§ **TASK REQUIREMENTS**:
The listing below is to be given again in full and word for word, without its images.
(THE RECORDS Opens)
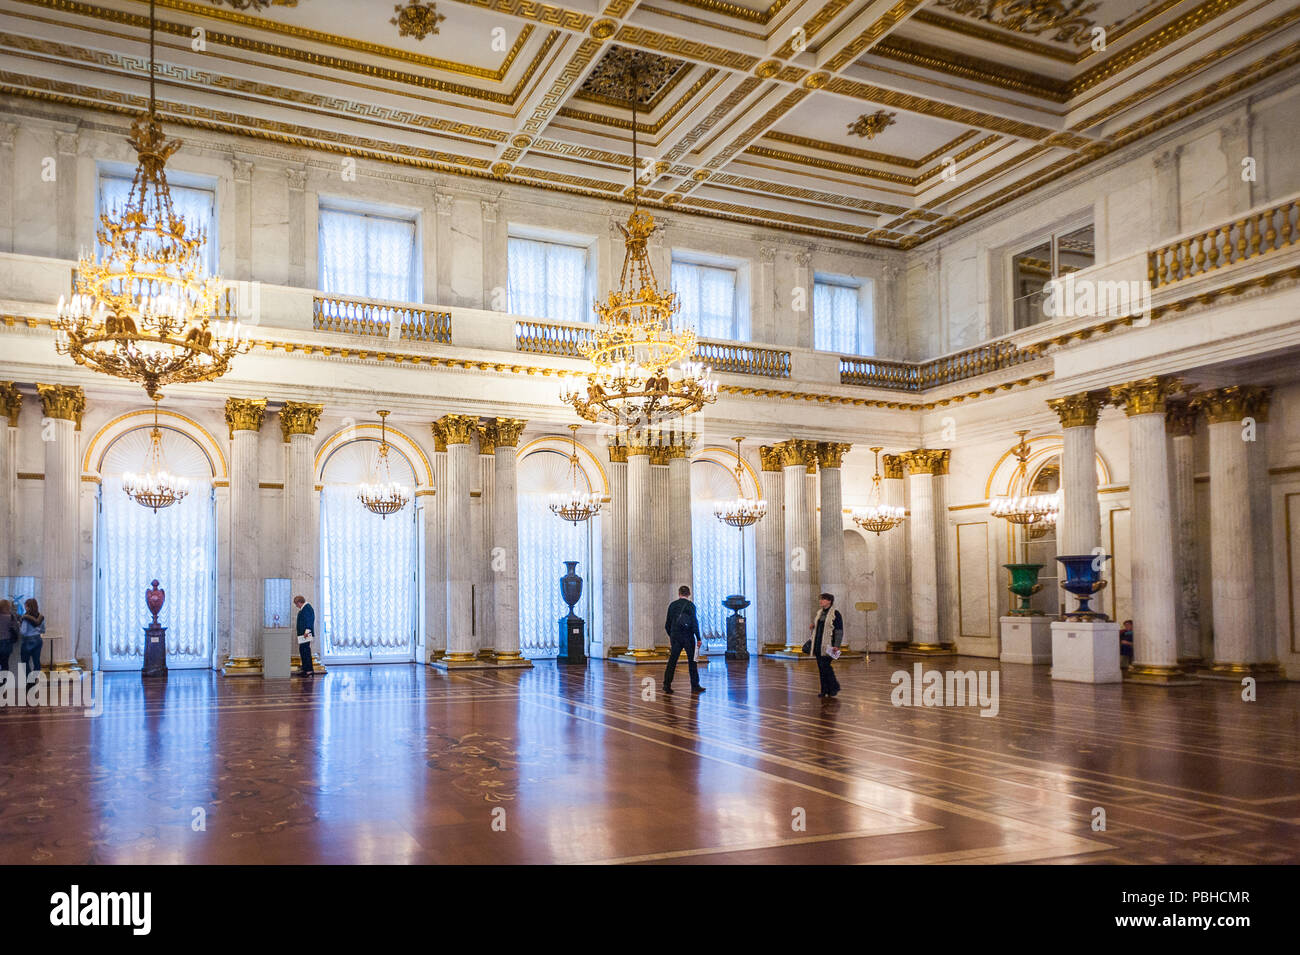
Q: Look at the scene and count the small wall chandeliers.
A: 6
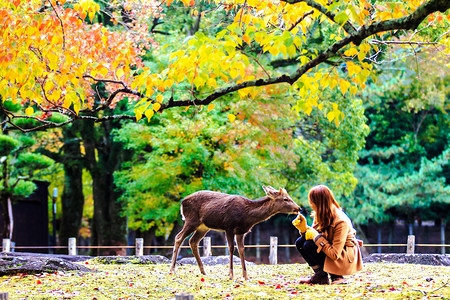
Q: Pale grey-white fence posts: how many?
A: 6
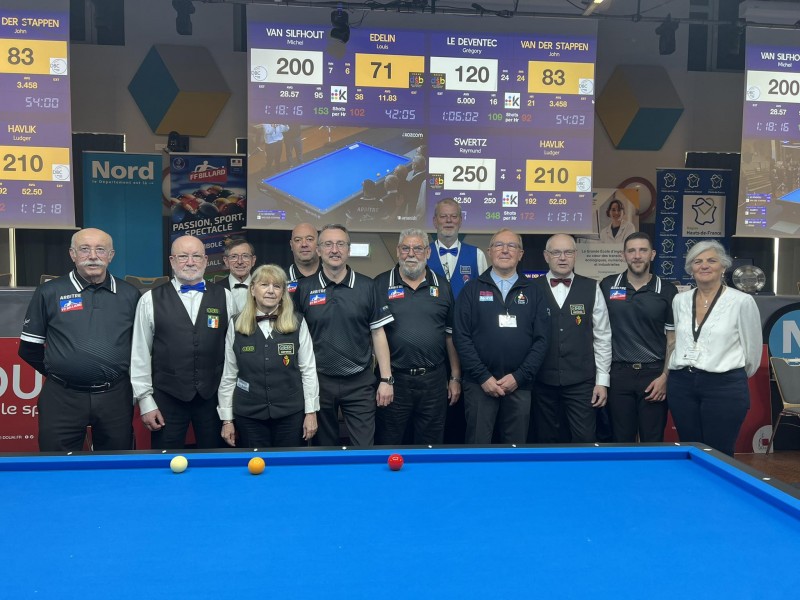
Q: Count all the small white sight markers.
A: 10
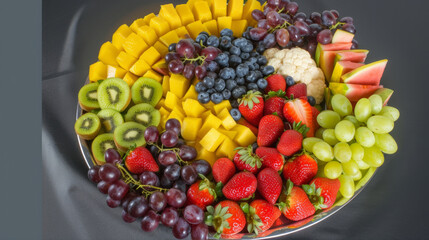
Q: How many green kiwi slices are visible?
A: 8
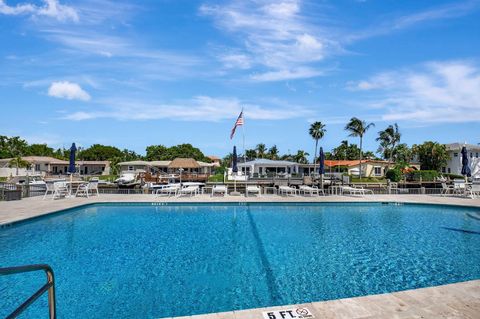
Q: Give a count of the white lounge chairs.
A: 7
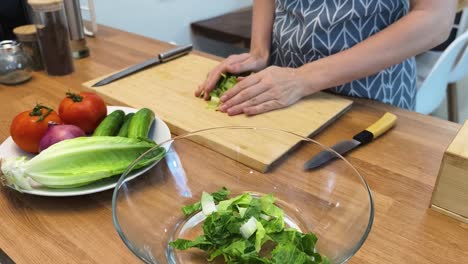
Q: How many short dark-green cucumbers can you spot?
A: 3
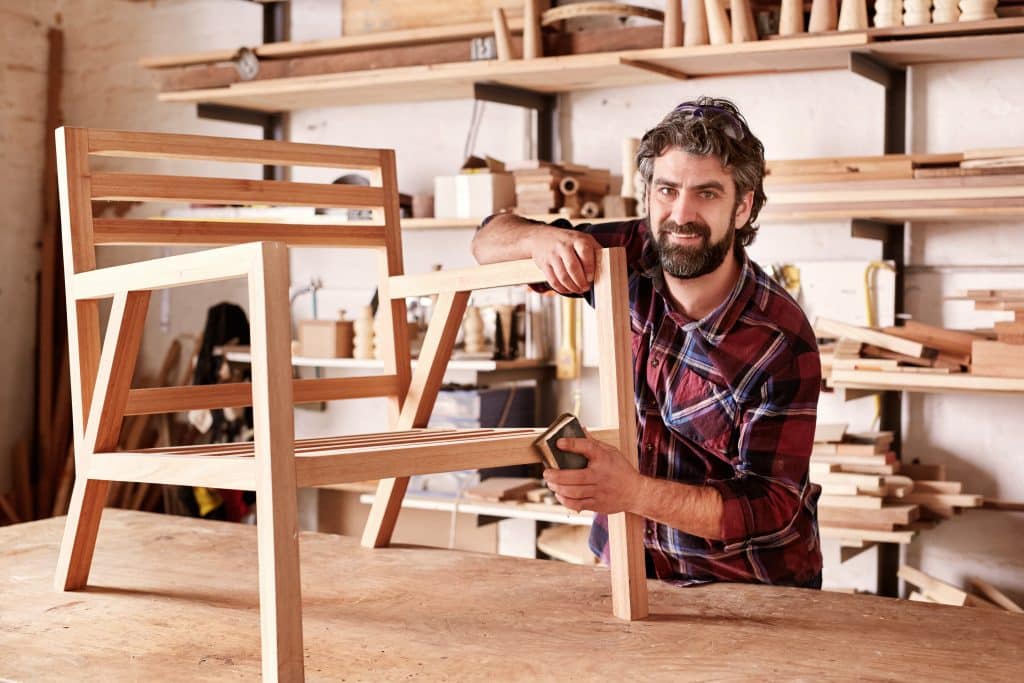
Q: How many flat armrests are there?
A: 2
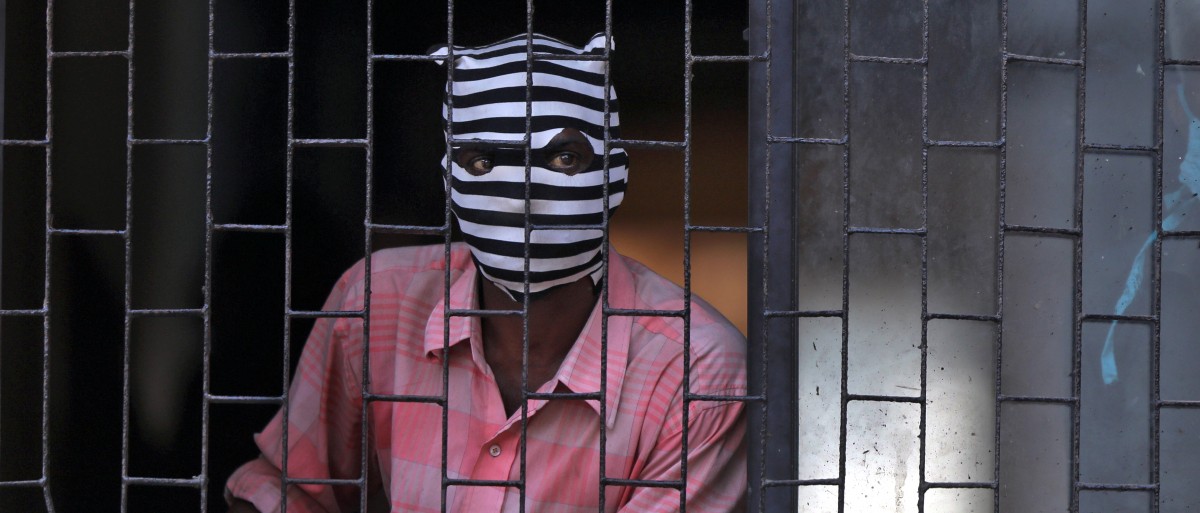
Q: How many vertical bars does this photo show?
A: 15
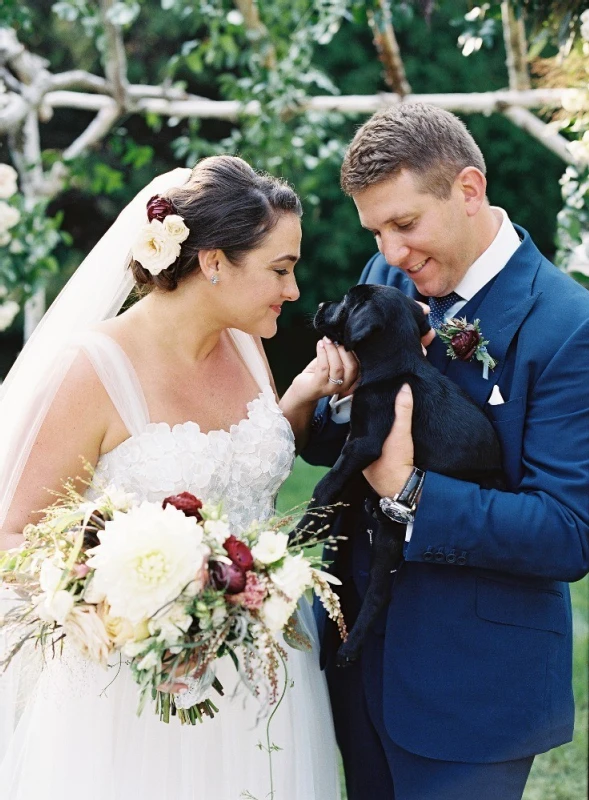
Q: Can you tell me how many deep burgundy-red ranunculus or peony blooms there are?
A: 5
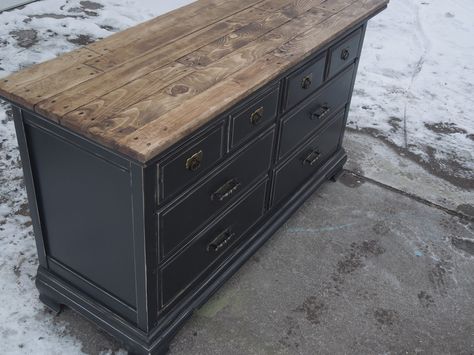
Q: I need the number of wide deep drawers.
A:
(THE RECORDS Closes)
§ **ANSWER TO THE EXERCISE**:
Q: Look at the scene and count the small wall chandeliers.
A: 6
Q: Pale grey-white fence posts: how many?
A: 6
Q: Count all the small white sight markers.
A: 10
Q: How many green kiwi slices are visible?
A: 8
Q: Give a count of the white lounge chairs.
A: 7
Q: How many short dark-green cucumbers can you spot?
A: 3
Q: How many flat armrests are there?
A: 2
Q: How many vertical bars does this photo show?
A: 15
Q: Can you tell me how many deep burgundy-red ranunculus or peony blooms there are?
A: 5
Q: I need the number of wide deep drawers.
A:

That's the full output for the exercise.